## What is needed:
Although the records contain pictures, repeat only the text of every line exactly.

## The input:
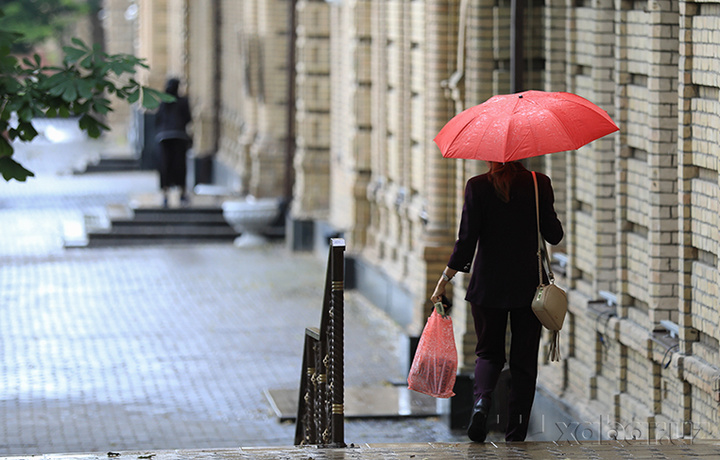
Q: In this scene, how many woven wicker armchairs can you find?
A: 0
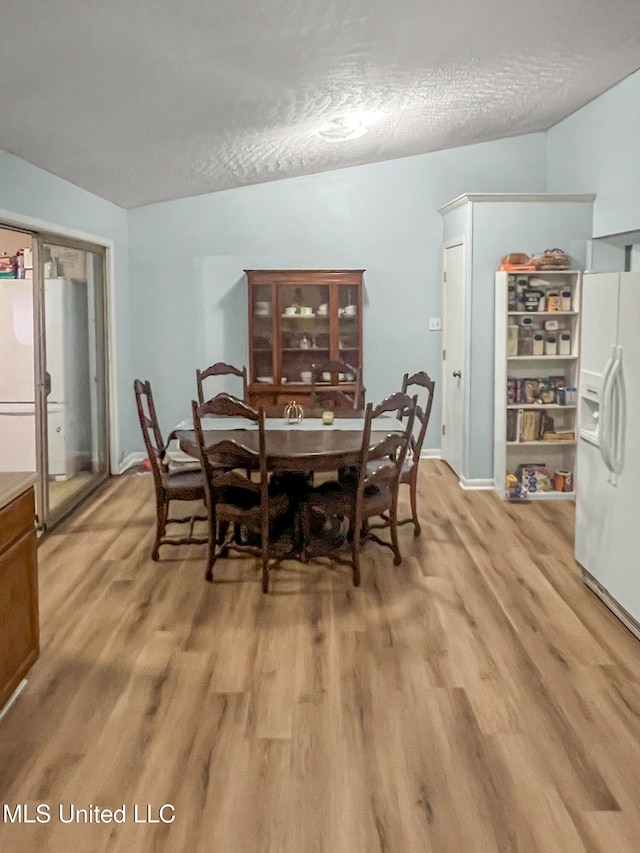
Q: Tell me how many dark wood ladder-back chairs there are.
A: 6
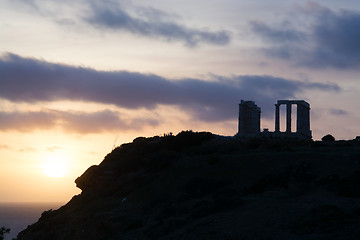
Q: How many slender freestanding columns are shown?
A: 2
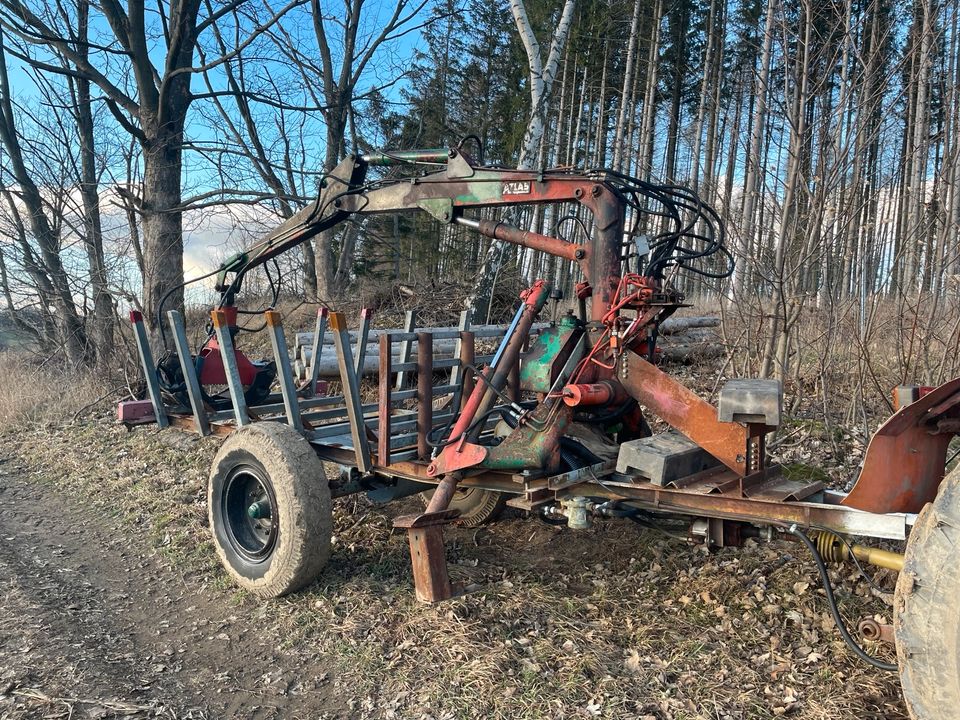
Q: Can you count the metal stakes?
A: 9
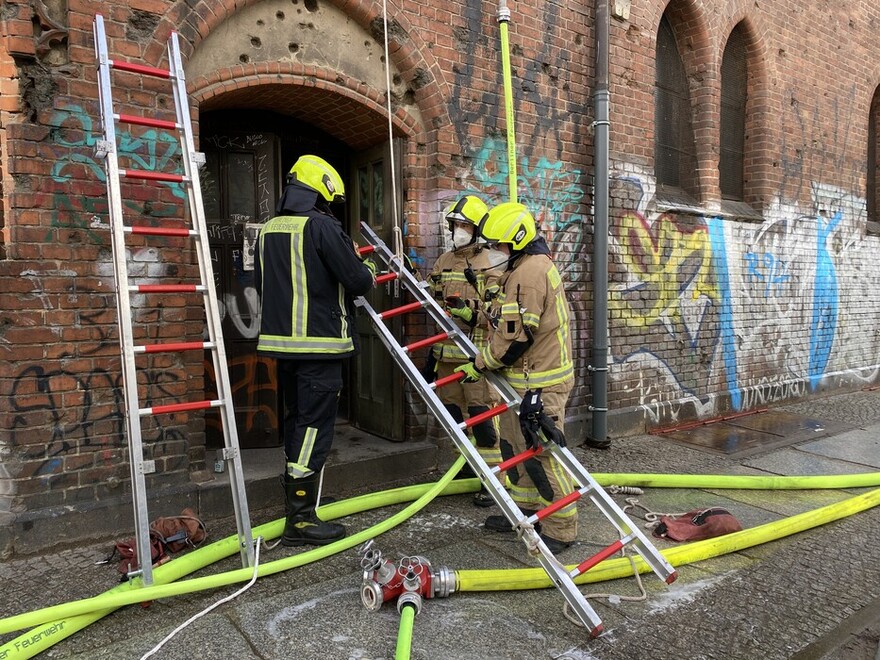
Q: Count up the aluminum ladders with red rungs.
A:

## Response to this exercise:
Q: In this scene, how many woven wicker armchairs can you find?
A: 0
Q: Tell me how many dark wood ladder-back chairs there are.
A: 6
Q: How many slender freestanding columns are shown?
A: 2
Q: Can you count the metal stakes?
A: 9
Q: Count up the aluminum ladders with red rungs.
A:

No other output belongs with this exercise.